日本耳鼻咽喉科学会はこのほど、「嚥下障害診療ガイドライン2018年版」案を学会ホームページで公開した。2008年版、12年版に続き、6年ぶりの改訂。両版は利用者を主に耳鼻咽喉科医とし、初期対応に重きを置いていたが、2018年版では嚥下障害診療にかかわる全ての医療者を対象とし、評価や治療についても具体的な内容を盛り込んだとしている。2018年6月29日締め切りで、電子メールで意見を募集している。

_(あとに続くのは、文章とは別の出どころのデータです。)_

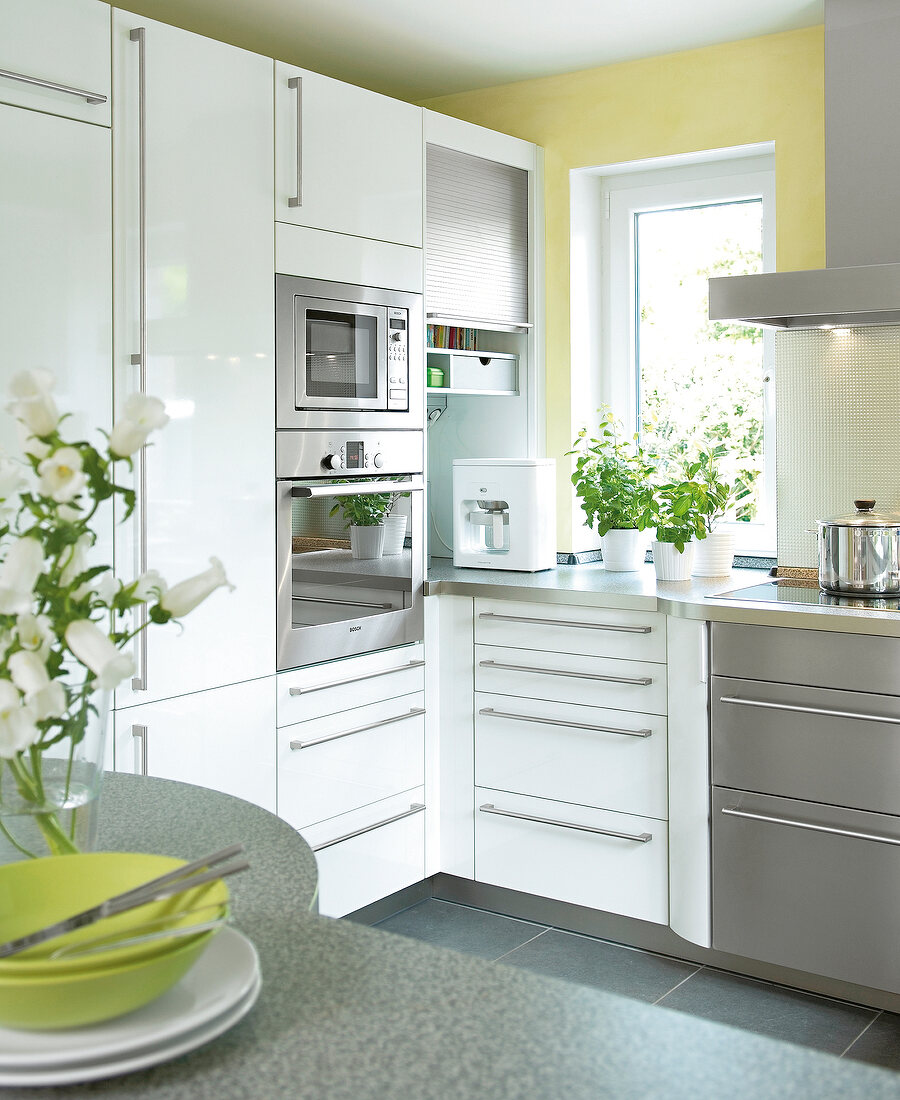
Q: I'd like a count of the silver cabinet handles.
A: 13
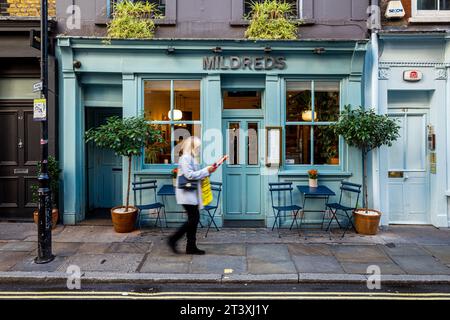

同ガイドラインは、対象とする患者の受診契機として、(1)患者自身あるいは家族などが、患者の嚥下障害に関する原因精査あるいは治療を求める場合(2)患者の嚥下障害に関する原因精査あるいは治療を他の医師などから依頼される場合(3)患者の嚥下障害の有無や程度、経口摂取の可否などの判定を他の医師などから依頼される場合-を想定している。これらの患者に対し、外来で行うべき基本的な診療手順をアルゴリズムに示し、それぞれを概説。嚥下障害の診断に関する14のクリニカルクエスチョン(CQ)も設定している。
CQには「認知障害は嚥下機能に影響を及ぼすか?」「気管切開は嚥下機能に影響を及ぼすか?」「嚥下機能評価に簡易検査は有用か?」「通常の喉頭内視鏡検査と嚥下内視鏡検査の方法・観察点における違いは何か?」などが設けられている。